┌──

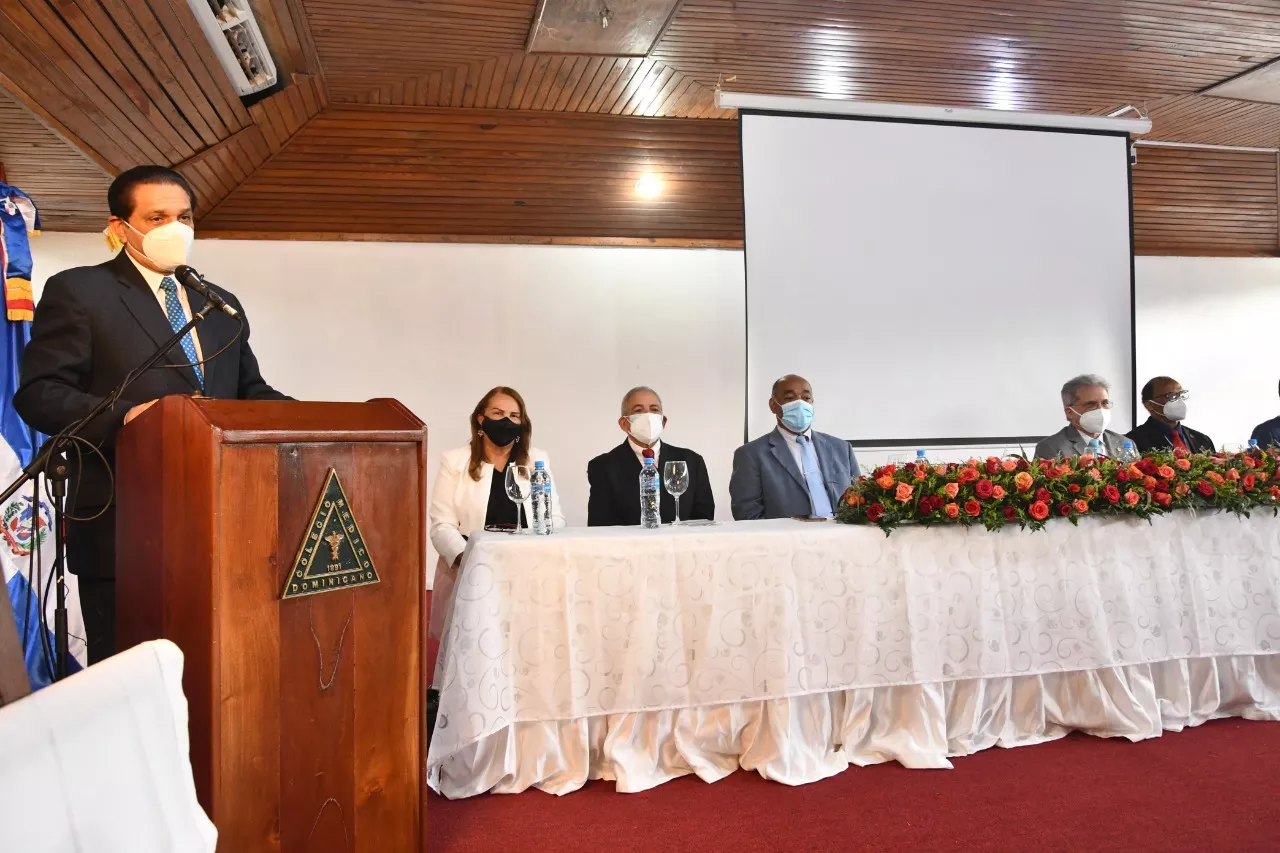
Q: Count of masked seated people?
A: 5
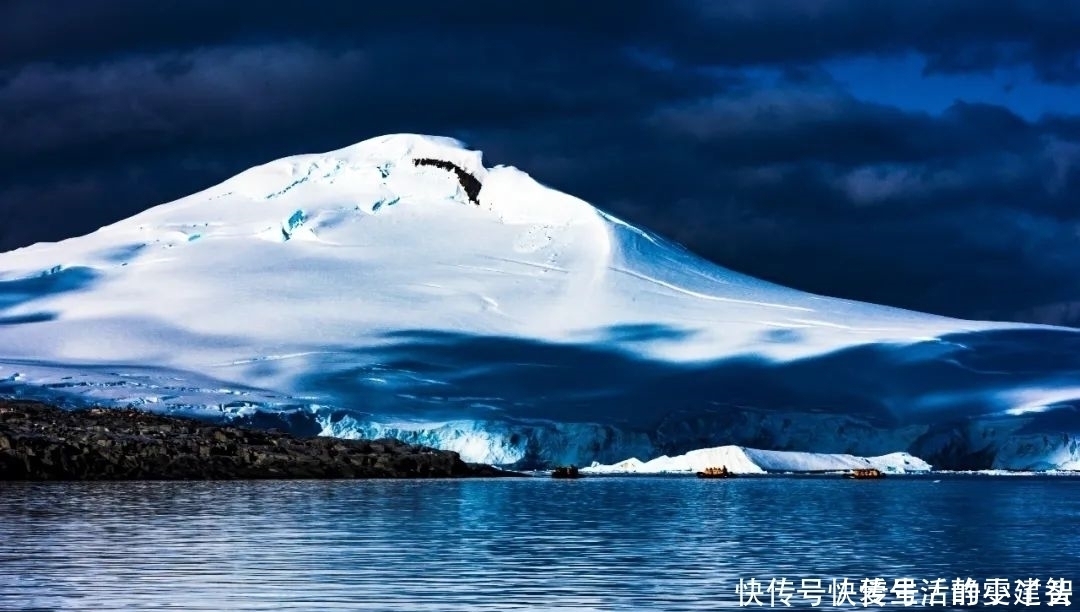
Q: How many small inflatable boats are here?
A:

└──
┌──

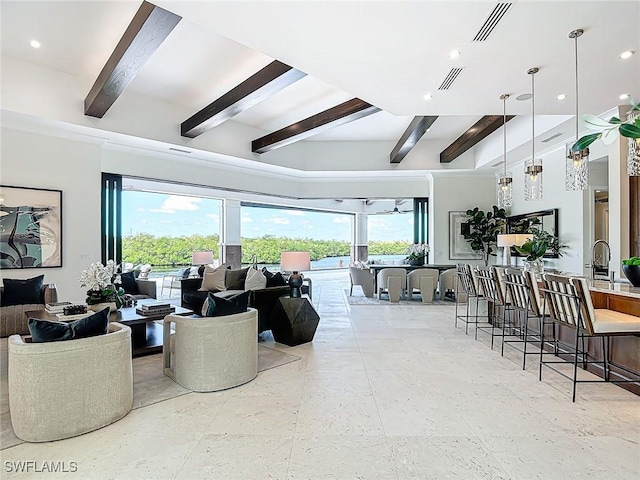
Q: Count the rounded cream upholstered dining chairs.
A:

└──

* _Prompt_
Show every line in the records above that contains the word "Count".

* _Response area_
Q: Count of masked seated people?
Q: Count the rounded cream upholstered dining chairs.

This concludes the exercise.